Brief -
Return, from the listing below, each line where the word "many" appears.
*** Dataset records Section Begins ***
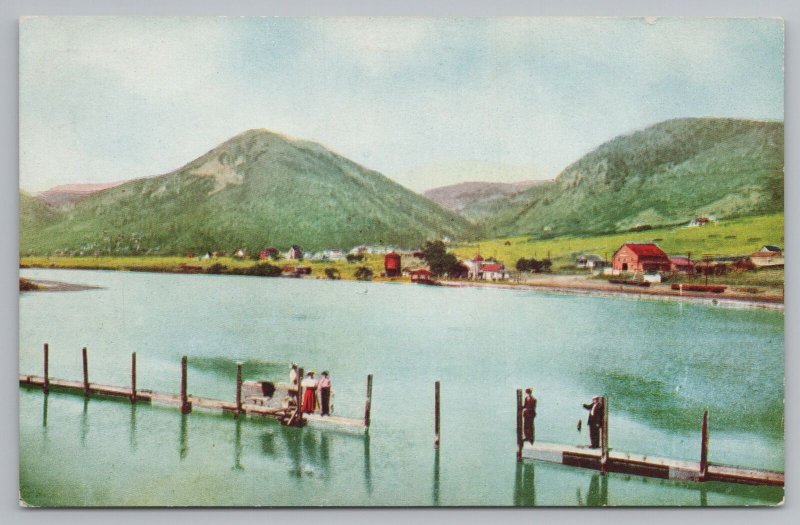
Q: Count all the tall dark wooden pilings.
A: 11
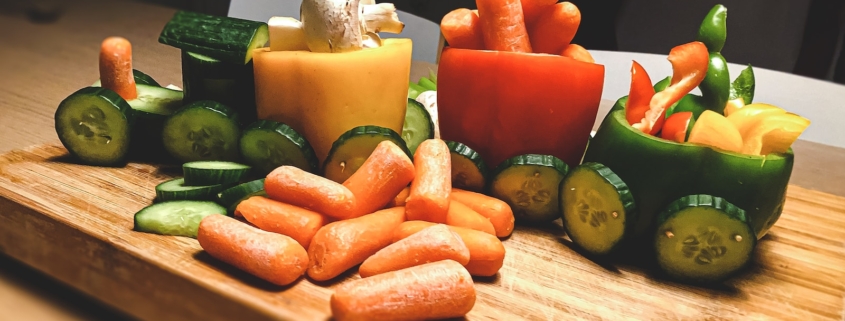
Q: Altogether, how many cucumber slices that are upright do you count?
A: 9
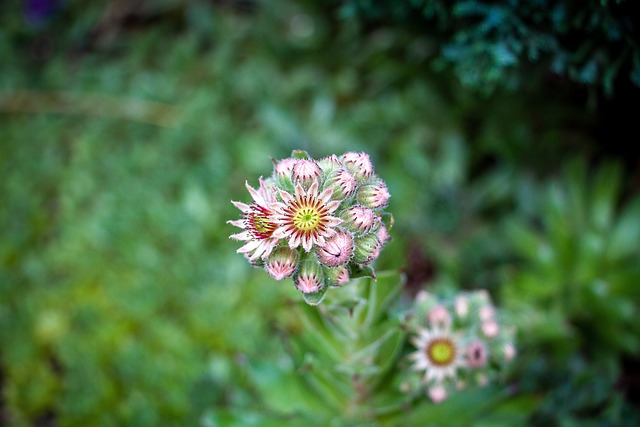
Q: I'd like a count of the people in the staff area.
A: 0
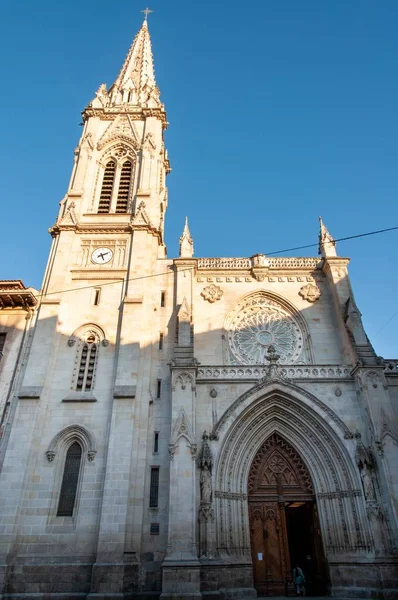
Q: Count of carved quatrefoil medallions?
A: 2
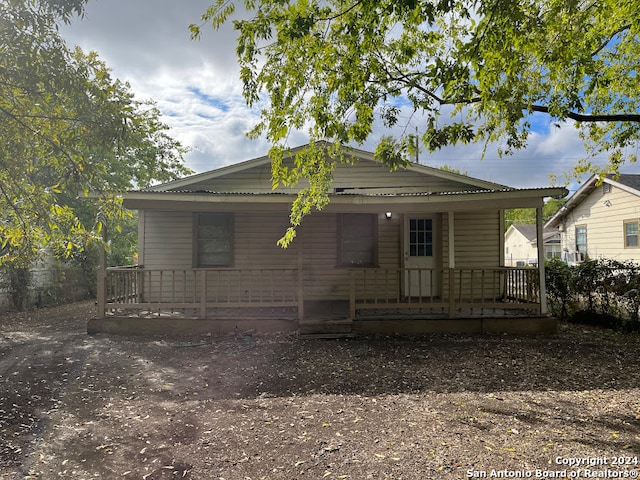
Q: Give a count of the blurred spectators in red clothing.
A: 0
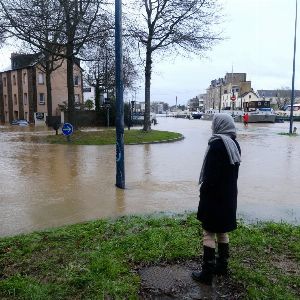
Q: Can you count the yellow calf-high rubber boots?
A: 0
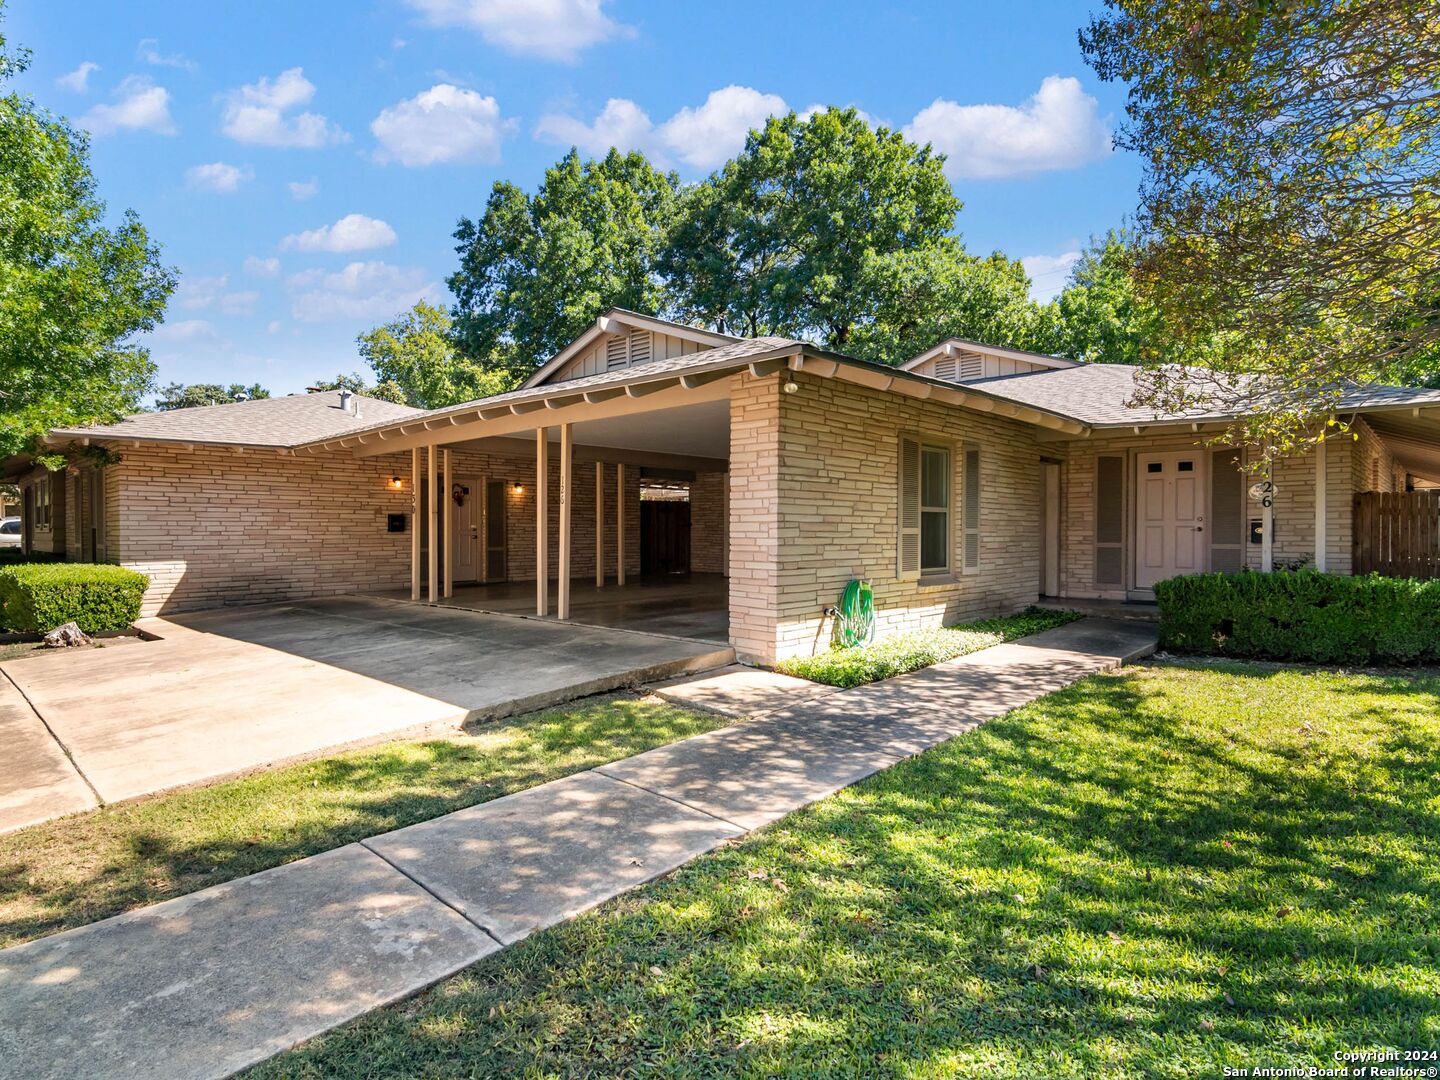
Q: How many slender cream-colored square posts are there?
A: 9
*** Dataset records Section Ends ***
*** Dataset records Section Begins ***
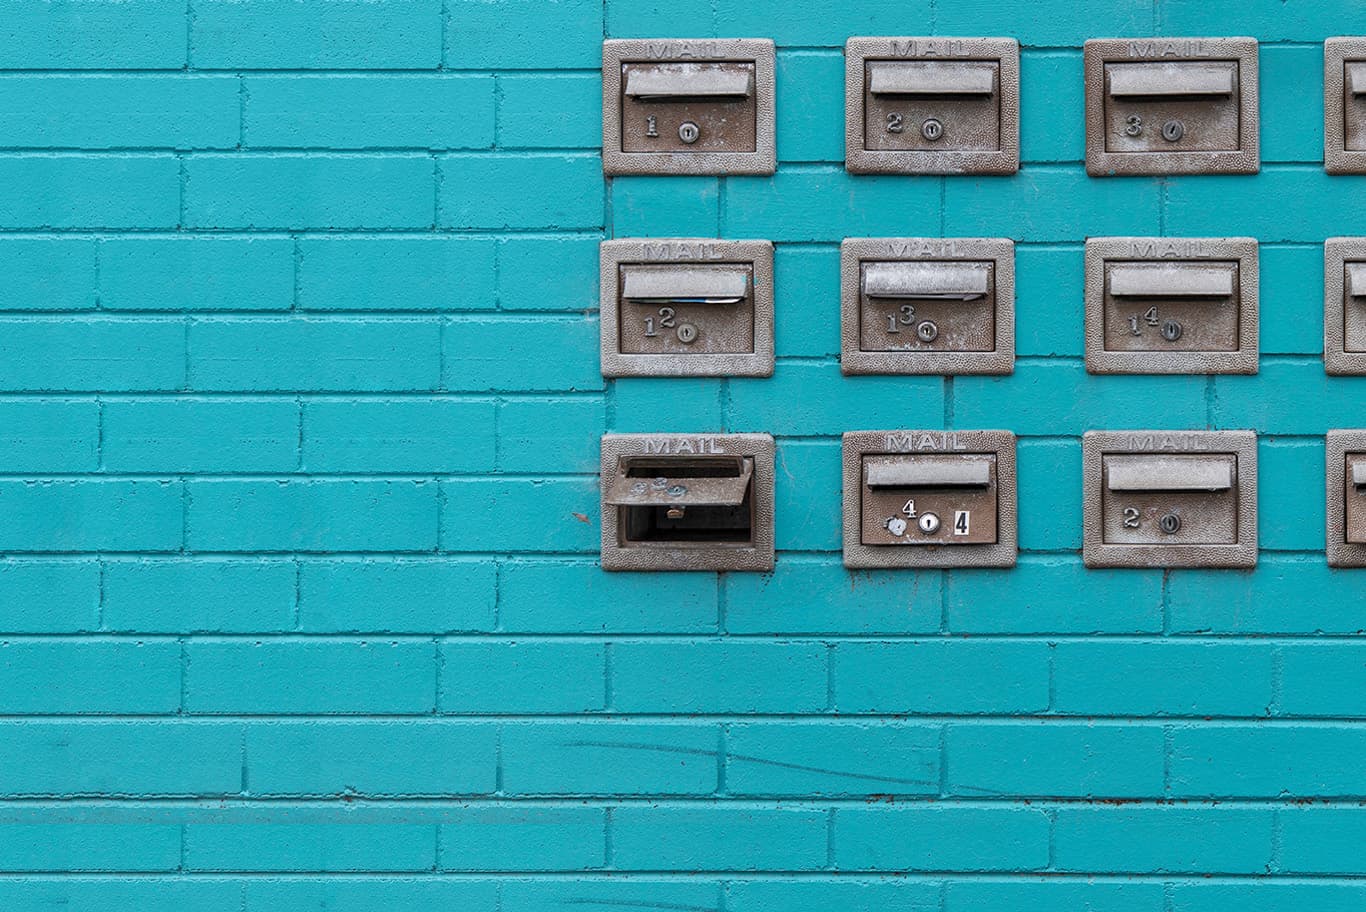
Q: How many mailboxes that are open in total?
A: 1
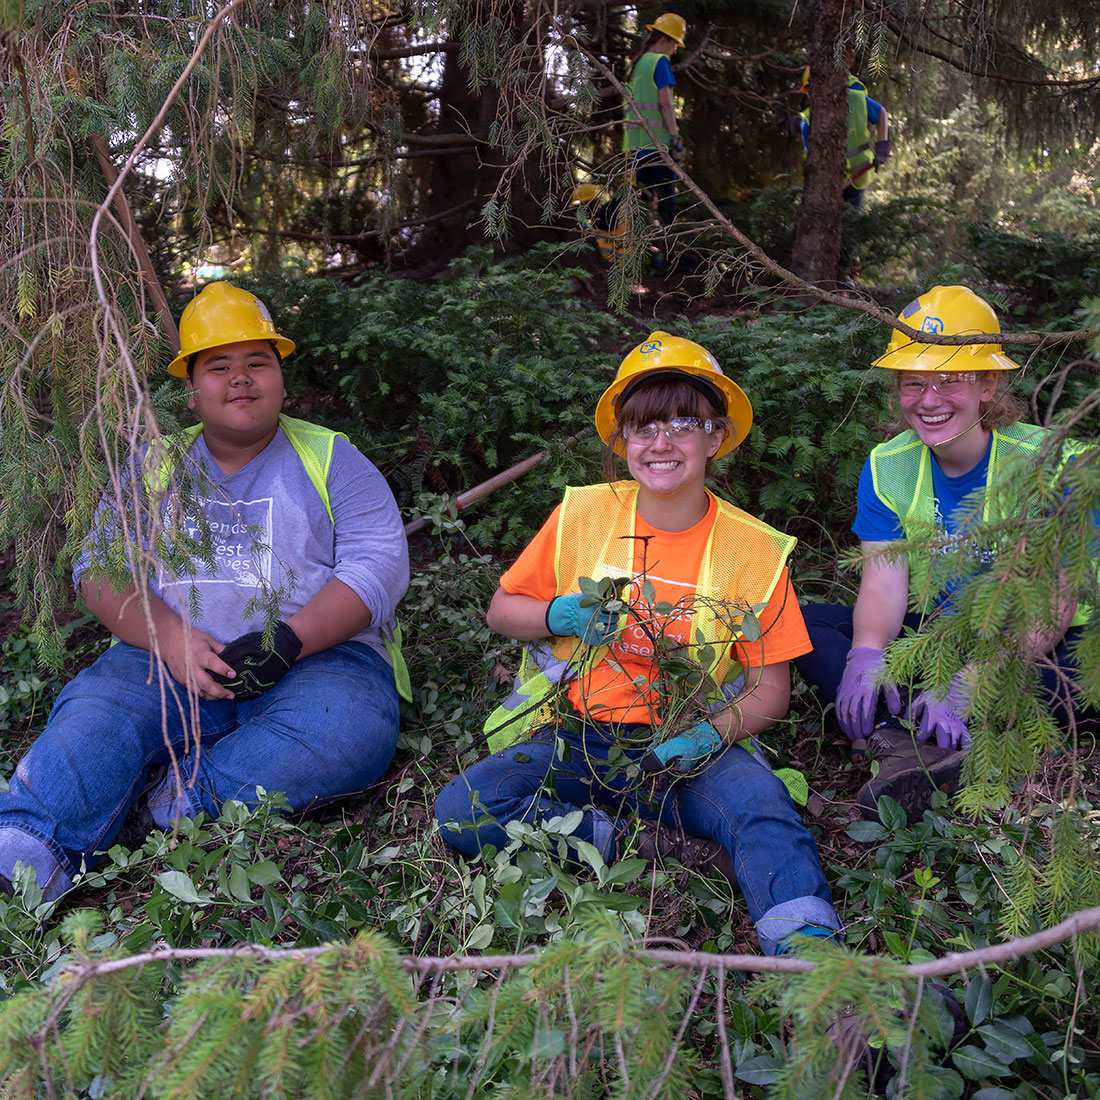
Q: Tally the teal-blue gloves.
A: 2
*** Dataset records Section Ends ***
*** Dataset records Section Begins ***
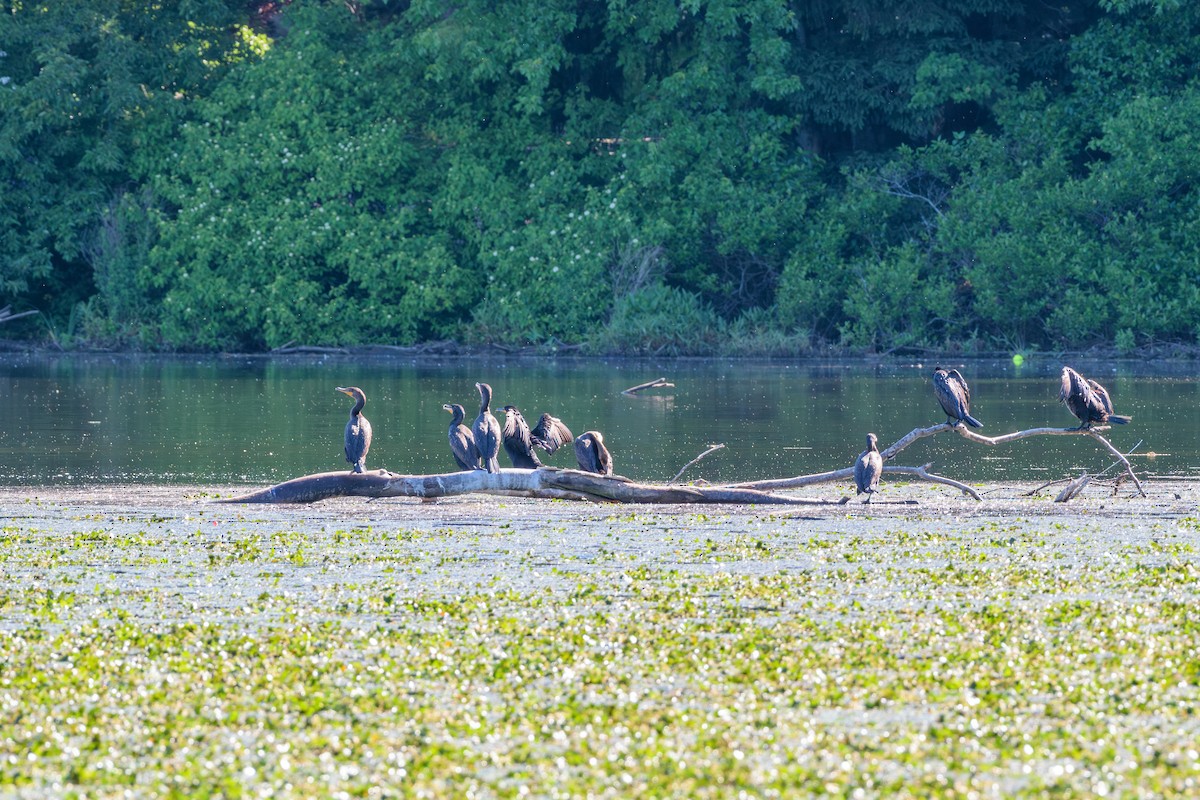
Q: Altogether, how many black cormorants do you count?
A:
*** Dataset records Section Ends ***
Worked solution -
Q: Altogether, how many cucumber slices that are upright do you count?
Q: How many slender cream-colored square posts are there?
Q: How many mailboxes that are open in total?
Q: Altogether, how many black cormorants do you count?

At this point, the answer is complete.